## [What is needed]
Each entry should be duplicated verbatim; its pictures should not be.

## [Records supplied]
--------------------------------

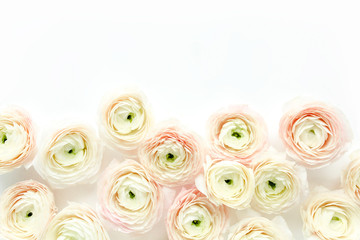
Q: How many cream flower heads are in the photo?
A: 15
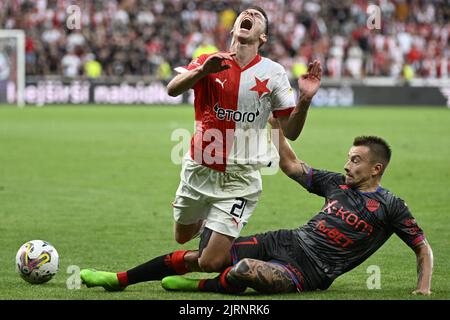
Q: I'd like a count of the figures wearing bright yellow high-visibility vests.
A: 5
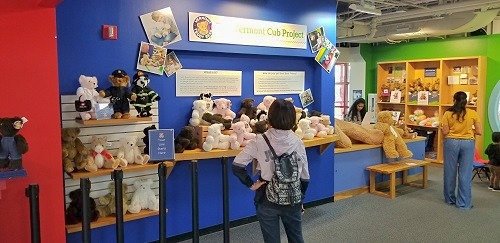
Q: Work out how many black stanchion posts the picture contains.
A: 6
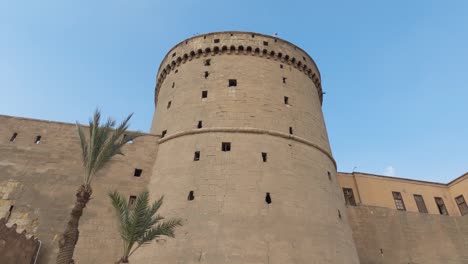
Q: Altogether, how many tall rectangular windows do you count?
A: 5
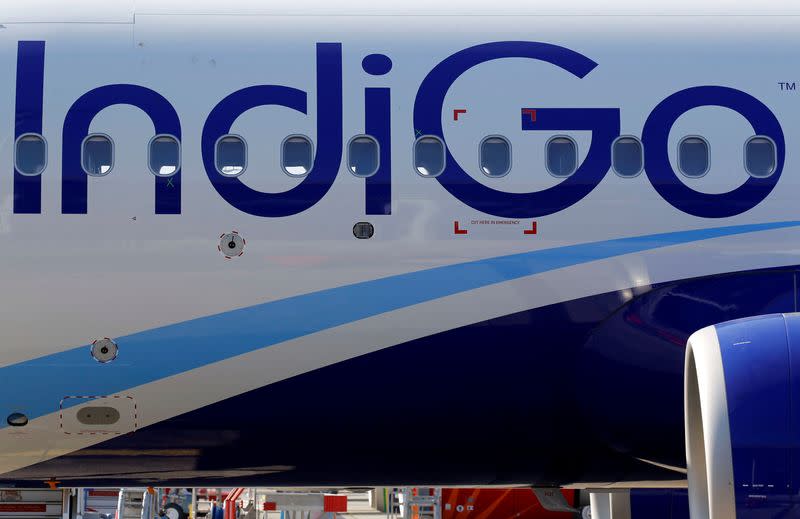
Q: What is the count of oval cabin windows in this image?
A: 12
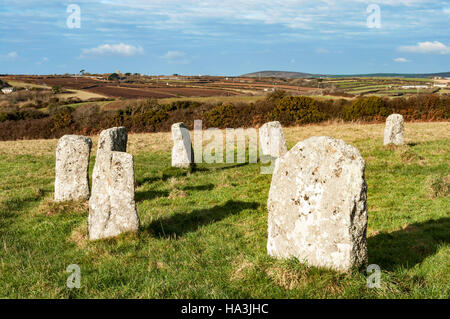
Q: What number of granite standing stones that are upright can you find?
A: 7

--------------------------------

## [Reply]
Q: How many cream flower heads are in the photo?
A: 15
Q: I'd like a count of the figures wearing bright yellow high-visibility vests.
A: 5
Q: Work out how many black stanchion posts the picture contains.
A: 6
Q: Altogether, how many tall rectangular windows do you count?
A: 5
Q: What is the count of oval cabin windows in this image?
A: 12
Q: What number of granite standing stones that are upright can you find?
A: 7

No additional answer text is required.